As someone who has experienced some success in business, I like to give back wherever I can. Nevertheless the same is true for all of us: our time is our most precious commodity. I am incredibly busy. I choose to be this way; it is how I like to live life. Full, often going too fast and always accepting I make mistakes along the way.

One thing I learned early is often people do not value free time given in exchange for a coffee. I don’t feel I get the reward for my own time if I agree to the one-to-one mentoring that is often requested of me. I always feel honoured to think I can help others but I also have big goals still and time is a very valuable commodity. That said, I do want to give back and so I try to give my time wherever I can for local events and talks. I aim to do learning with lots more than just a couple of business people in the room, therefore always hoping for the multiplier effect.

Earlier this year I decided to try something new, and with the help of the local newspaper I set up a regular monthly meeting in a local coffee shop.

We call it “Entrepreneurs’ Table,” and on the second Monday of every month I head to a local independent coffee shop in Salisbury to meet local business owners. Here I do my best to offer help and advice, answering questions where I can. We’ve been going for a few months now, and there is a good group of local business owners who come along. As well as getting advice from me, they can chat and bounce ideas off each other, share problems and in a compact hour we try and aim to theme according to the pretty standard seasonality of most companies whilst taking into accounts specific needs of individuals.

I sometimes arrive with a particular topic in mind and will talk about specific area of business I think people may need to know about; other times things are more fluid and we just chat and come up with our own topics. Because my time is limited, I try to be as strict as  I can about staying for one hour only. Once the hour is up I am usually on my way to another meeting, but I know that often people will stick around afterwards and carry on talking. I especially like the fact we do this in an independent coffee shop, so we are bringing them business as well.

At our last meeting we had the owner of a care agency, someone who resells cloud packages, a physiotherapist, a copywriter and the owner of a vegan shop, as well as several others. You might think they would have nothing in common – but they are all running a business which needs to run at a profit, and so there are plenty of things each person can bring to the entrepreneurs’ table.

For me this is incredibly valuable because I get to stay in touch with small business owners in a wide variety of niches. I get to find out what their problems are, and it feels good to be able to help where I can. Like so many things, this is a two-way street. I offer advice and talk about my own experiences, but I also listen to what other people say. After twenty years, I am still learning as much as anyone else is, and there is always something new I can pick up through talking to others. So why not make it a regular thing, and get to know my local business community whilst also learning, and giving back? I always come away kicking myself about thing I have forgotten, with reminders of more stuff I want to do and sometimes new things to try.

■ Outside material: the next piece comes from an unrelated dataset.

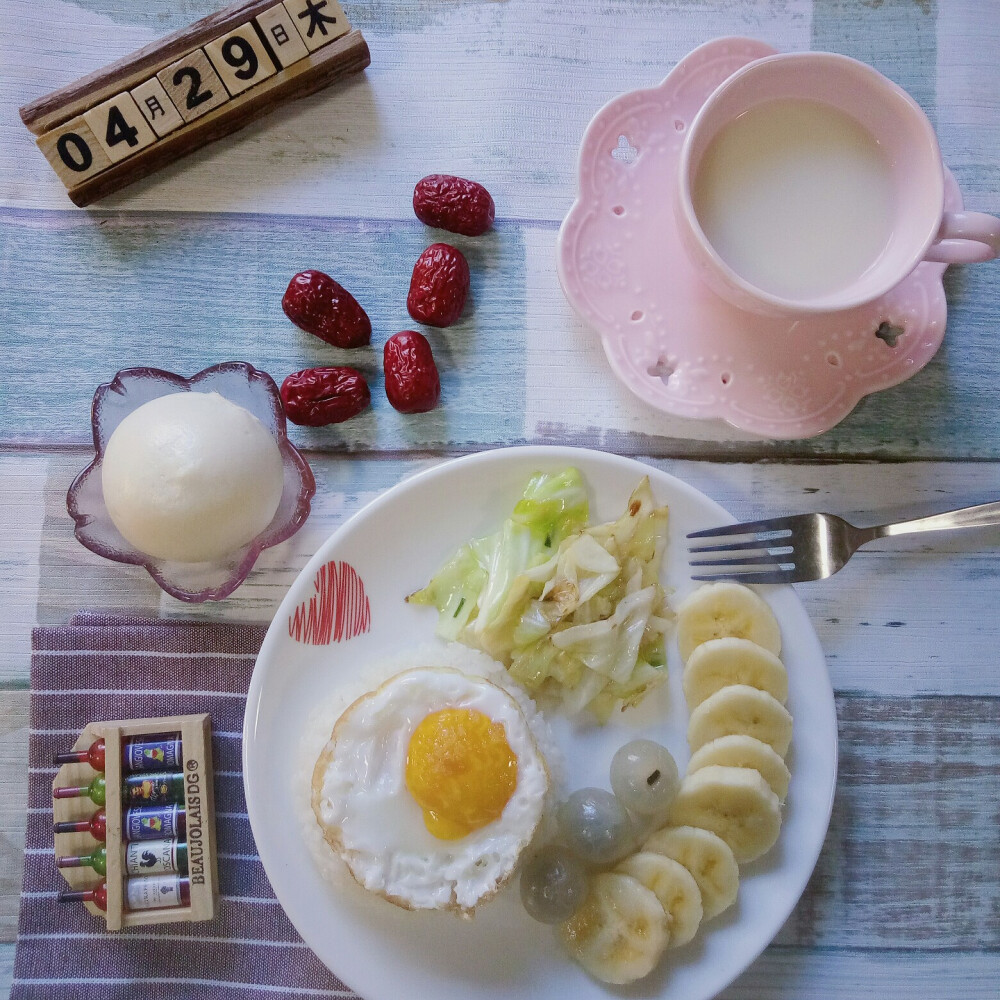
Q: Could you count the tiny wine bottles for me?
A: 5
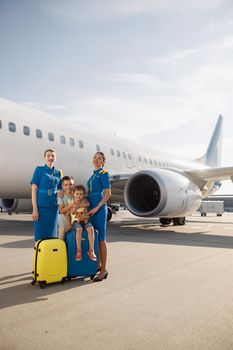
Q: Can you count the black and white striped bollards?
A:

All of this leaves me wondering: why do other successful entrepreneurs not do the same? If every city in the country had one or two successful business owners who would spare just one hour per month to help out their fellow entrepreneurs, imagine what we could achieve!

You don’t need to be a business expert, or even an expert in your particular field, to set up your own group. 

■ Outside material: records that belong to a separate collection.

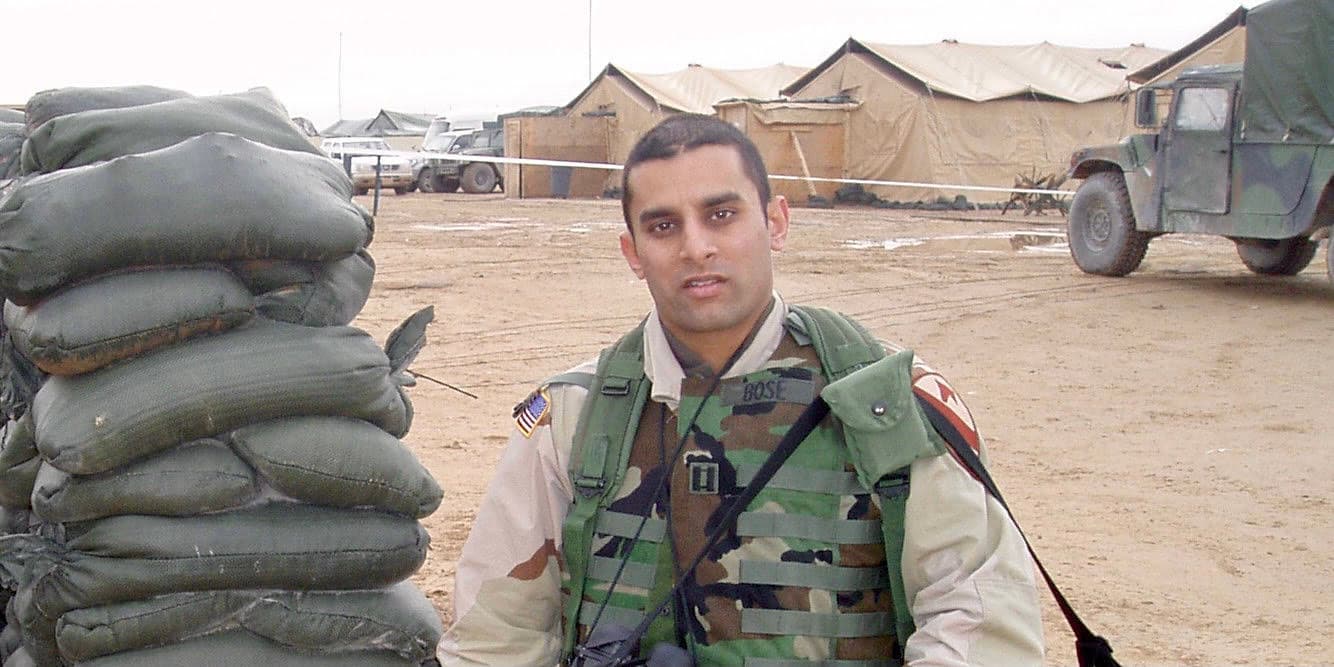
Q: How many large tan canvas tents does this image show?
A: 3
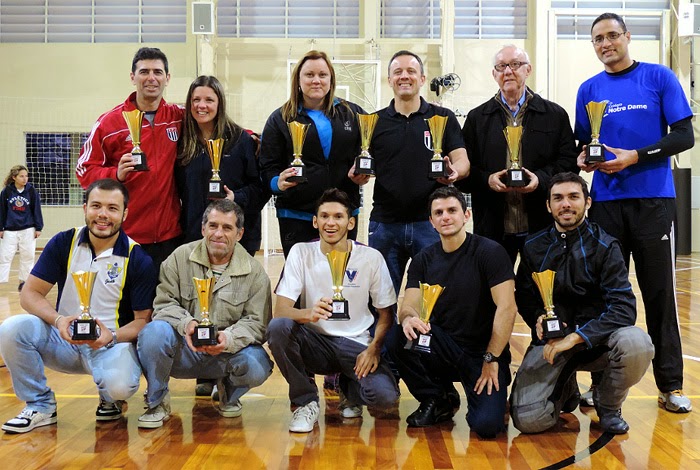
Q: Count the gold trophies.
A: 12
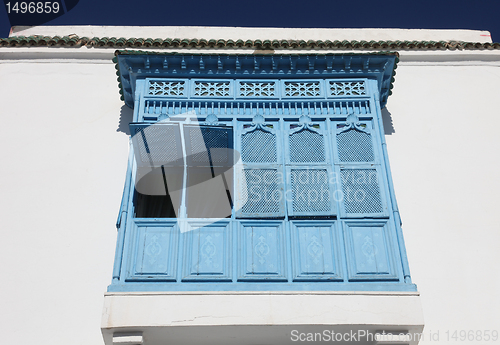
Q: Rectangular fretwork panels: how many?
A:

I’ve written recently about the true cost of business, and how time spent at pointless, untargetted networking meetings can just be a big waste of time and effort – but setting up a small group where people with more experience help those with less can bear rewards for all concerned. There is always value to be had in connecting with like minded people, and if you can be disciplined about timings and topics of conversation (absolutely no “how was your weekend” rubbish), everyone stands to gain from this – even the venue if you can find a good, independent coffee shop who can give you table space for the hour. We start at 8am which of course does not suit all but alas that is how it has to be.

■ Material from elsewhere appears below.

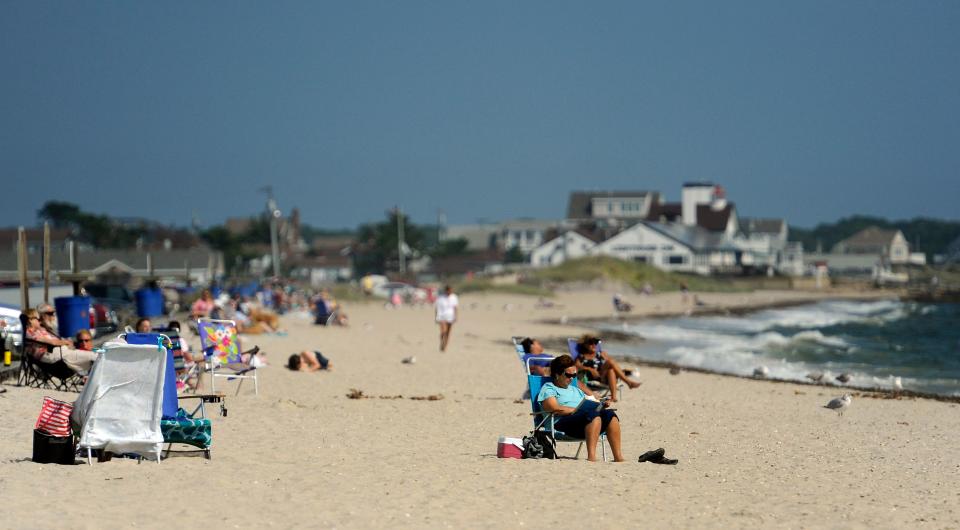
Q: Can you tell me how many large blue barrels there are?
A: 2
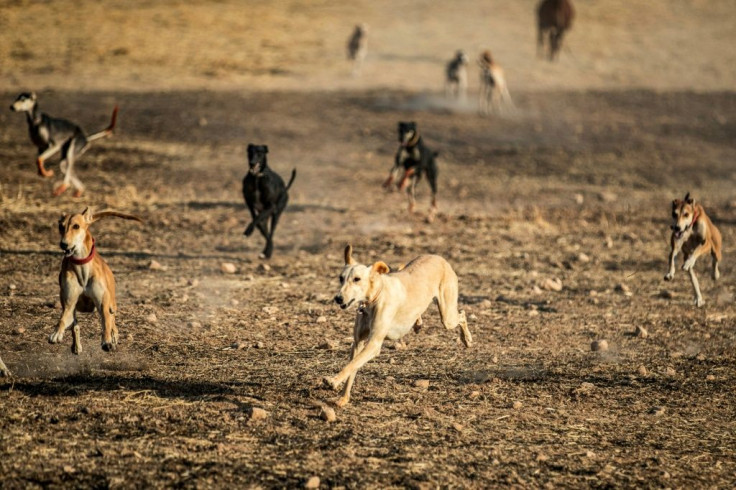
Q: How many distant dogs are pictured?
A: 3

These days a lot of networking groups are set up as much as money spinners for the organisers as anything else; this is not what I am suggesting here. While networking does take place and I am sure people do exchange business cards (they would be fools not to, after all), this is more about coming together to share ideas and best practices. For the price of a cup of coffee we can all share our pain points and get some advice from others who have been in a similar situation.

The life of an entrepreneur can sometimes be a lonely one; if all of our family and friends are employees they can find it hard to relate to the mad life of an entrepreneur, and we can find it hard to get constructive ideas, criticism and feedback from those around us. The first couple of years of Pacific Direct were the most lonely of my life as I battled to learn valuable business lessons on the job. I think a lot of entrepreneurs are in the same boat; we set up our business and run with it, and don’t really foresee the problems until they are staring us in the face. So why not help each other? In addition to this the failure rate of many small companies and start ups is in the very early years period. Perhaps just one conversation exchnage where people learn new skills on offering credit, know how to ask for money owning and make less mistakes in employment will help some companies thrive and not just survive.

As I’ve said, you needn’t be an expert in any field. Even if you are just two steps ahead of the next person, you can at least show them how you managed to jump that particular hurdle – or just listen to their problem if you’ve no actual experience of it.

My challenge to you then, is to set up your own Entrepreneurs’ Table. Approach your local newspaper or independent coffee shop, and see if you can’t do a little giving back for yourself. Take it from me: it feels pretty good to know you’ve helped someone avoid a hole you fell into yourself once upon a time.